■ Problem to solve
Each entry has to be given again in its exact wording, and no picture may appear in the result.

■ Data to examine
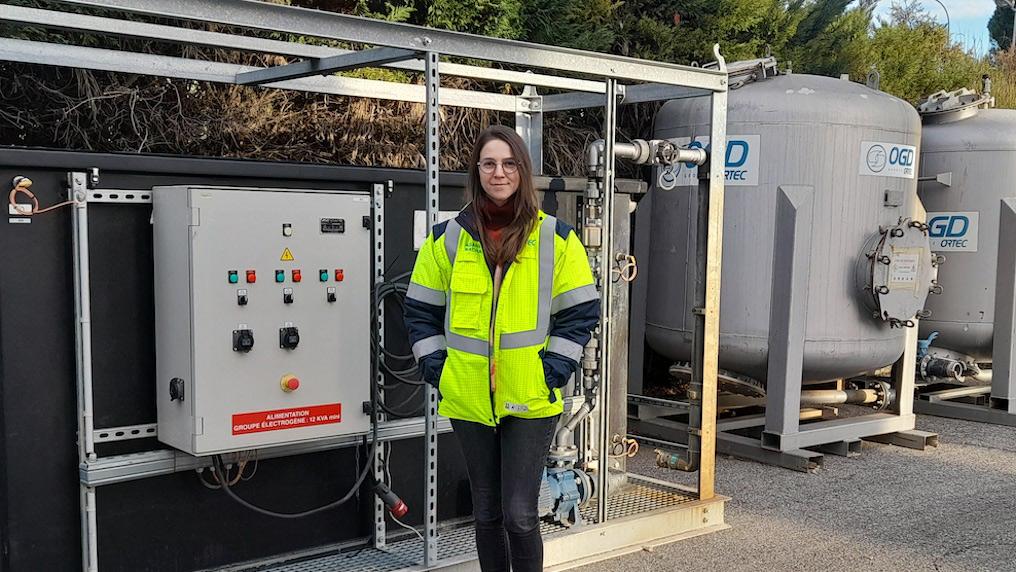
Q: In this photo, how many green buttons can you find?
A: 3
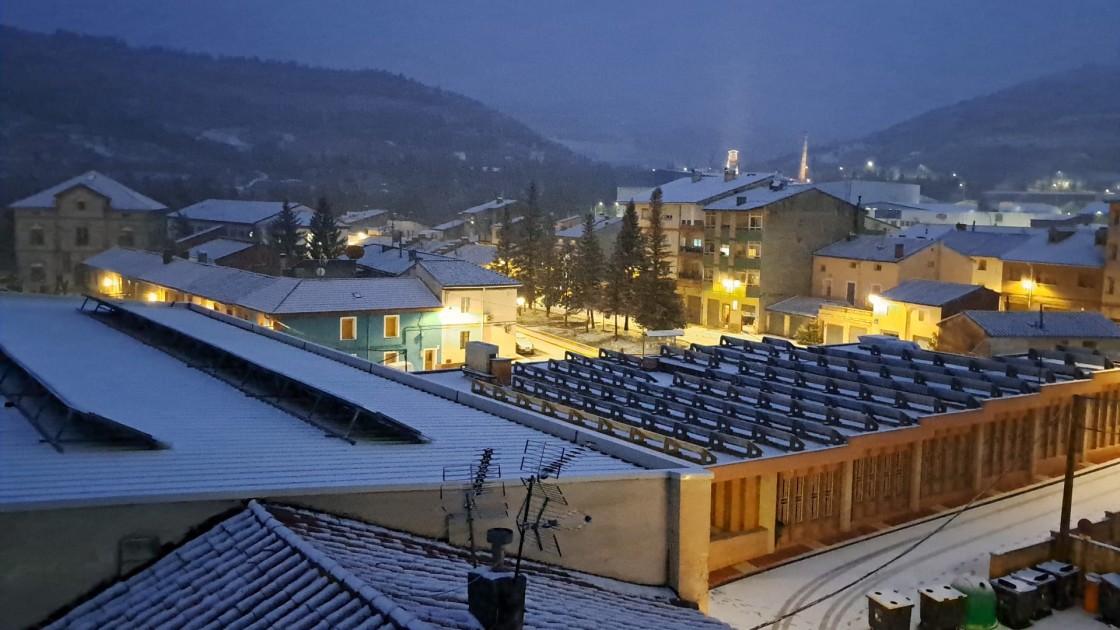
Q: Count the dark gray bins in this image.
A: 6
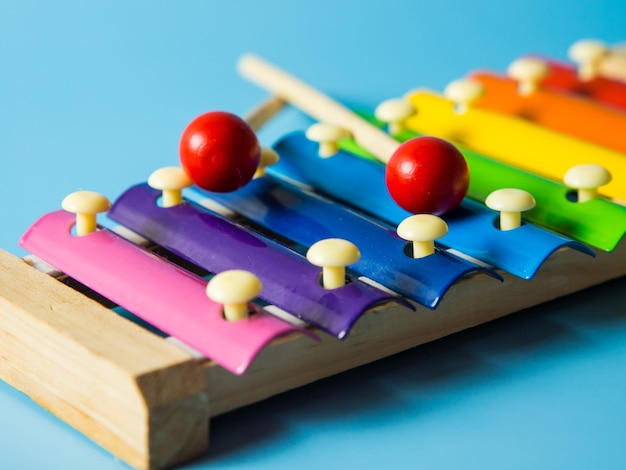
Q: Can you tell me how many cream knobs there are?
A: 13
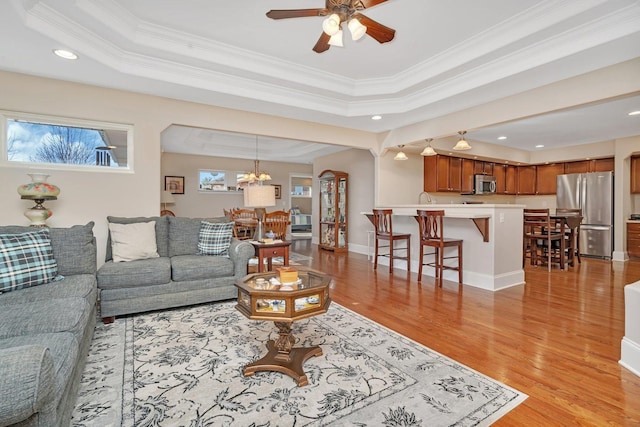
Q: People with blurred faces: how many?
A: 0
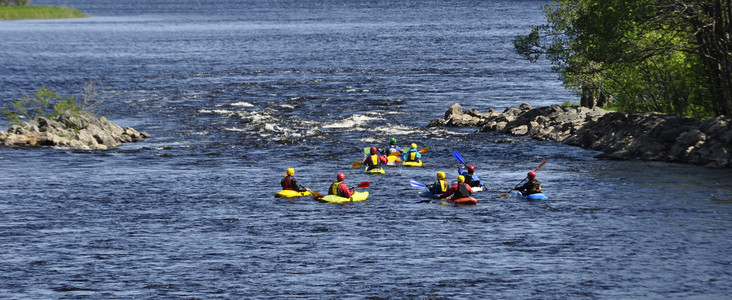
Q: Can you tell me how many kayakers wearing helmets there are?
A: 9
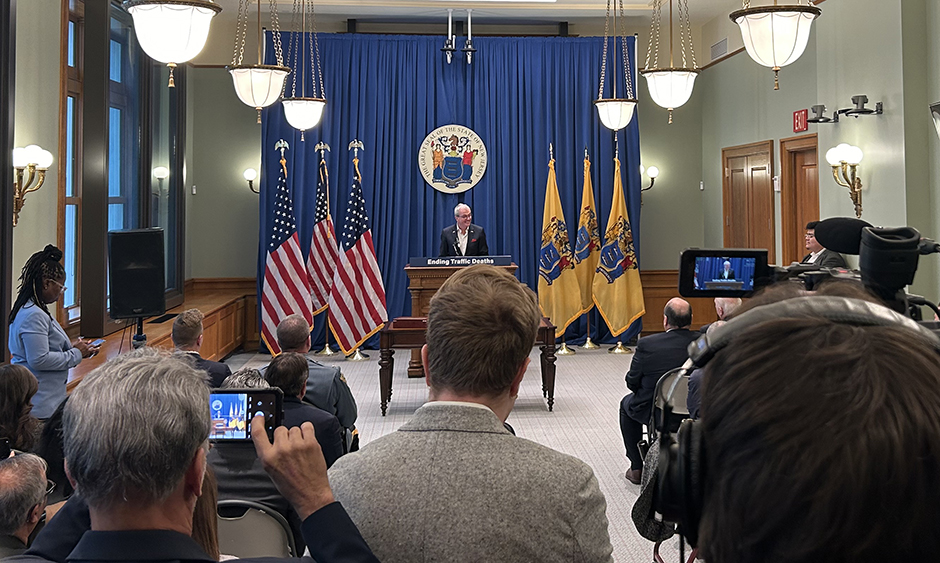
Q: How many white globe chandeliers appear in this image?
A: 6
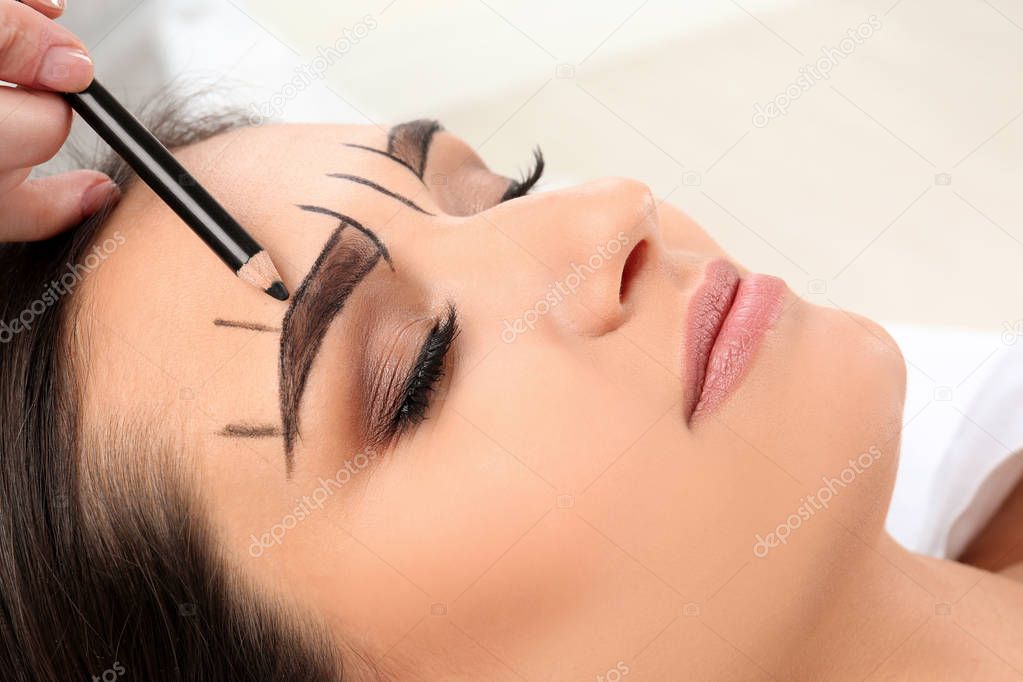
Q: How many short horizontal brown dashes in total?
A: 2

■ Reply
Q: In this photo, how many green buttons can you find?
A: 3
Q: Count the dark gray bins in this image.
A: 6
Q: Can you tell me how many cream knobs there are?
A: 13
Q: People with blurred faces: how many?
A: 0
Q: Can you tell me how many kayakers wearing helmets there are?
A: 9
Q: How many white globe chandeliers appear in this image?
A: 6
Q: How many short horizontal brown dashes in total?
A: 2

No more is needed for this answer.